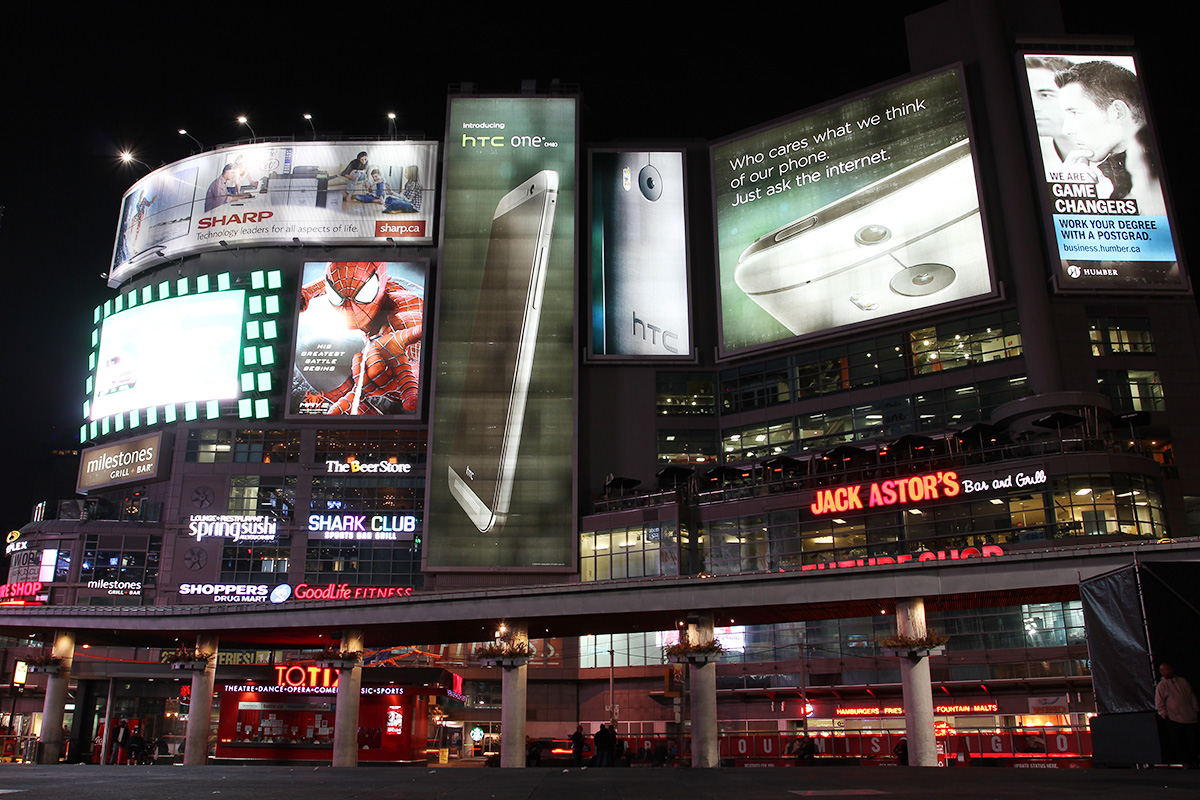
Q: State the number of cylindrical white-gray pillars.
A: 6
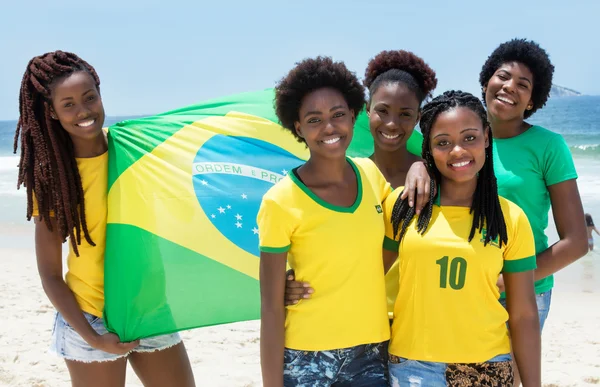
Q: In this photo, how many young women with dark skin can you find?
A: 5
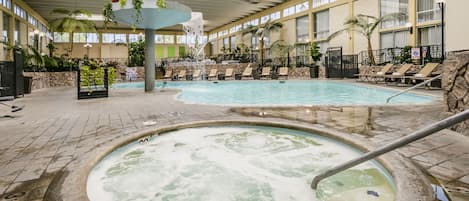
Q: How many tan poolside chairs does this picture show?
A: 11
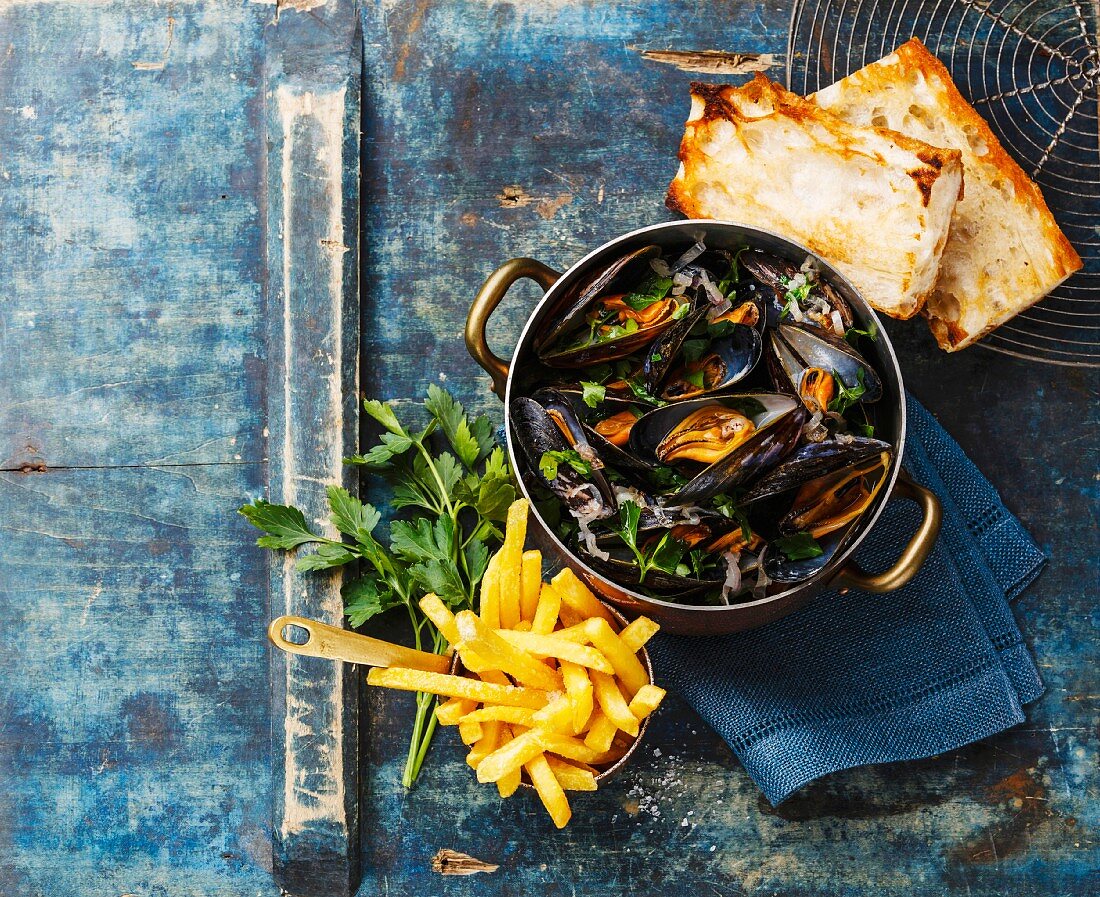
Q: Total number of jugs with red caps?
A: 0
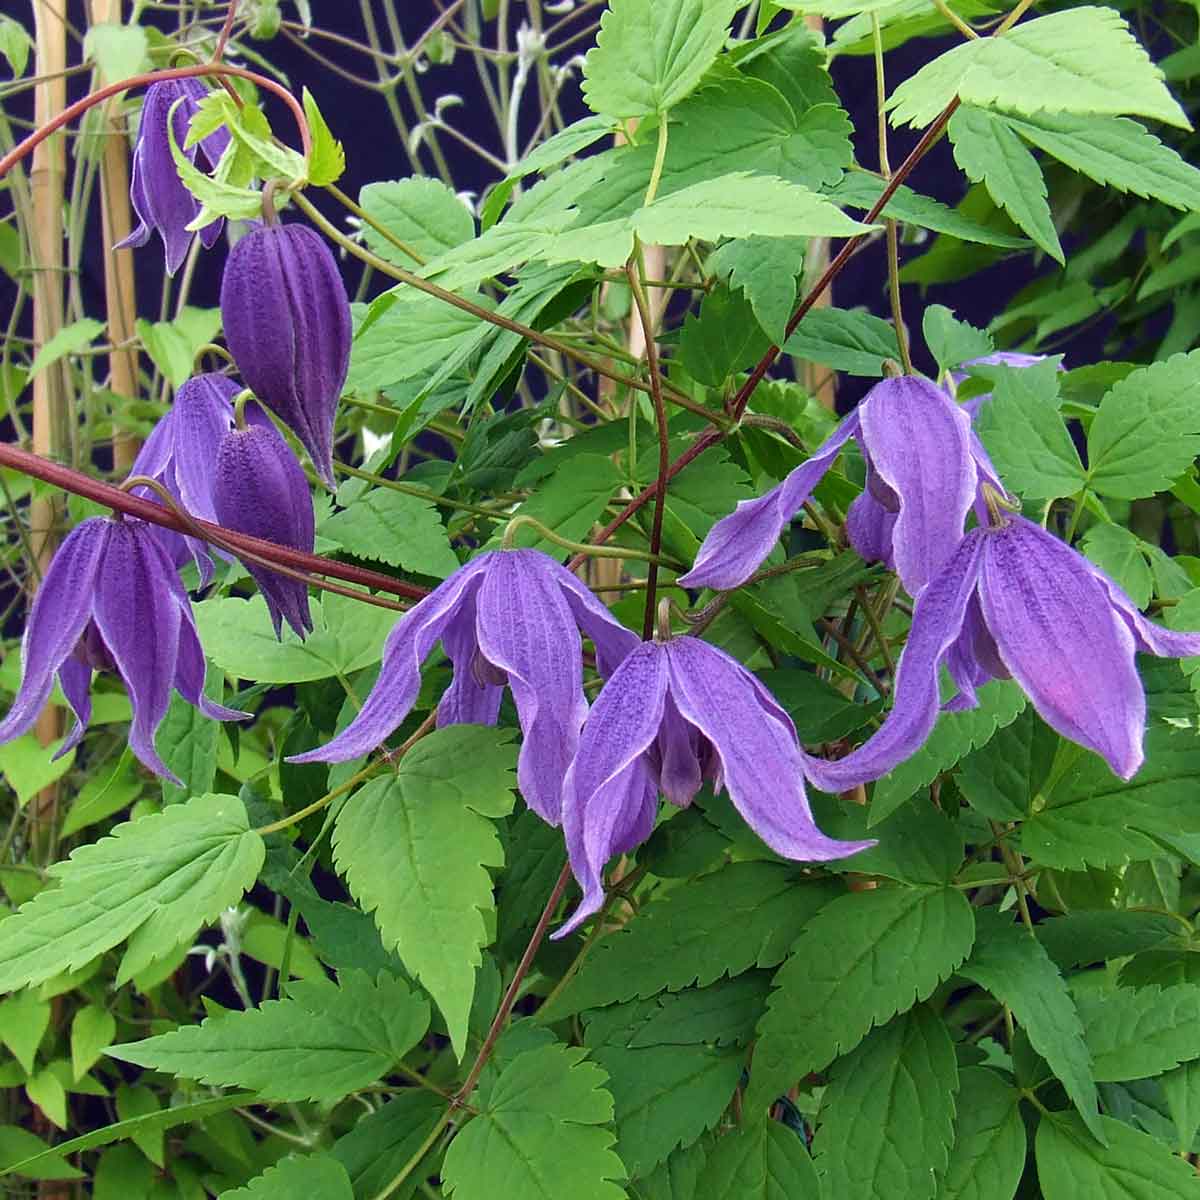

### What to do
What lines of the listing above hold "many"? Copy all of them.

### Result
Q: In this photo, how many young women with dark skin can you find?
Q: How many tan poolside chairs does this picture show?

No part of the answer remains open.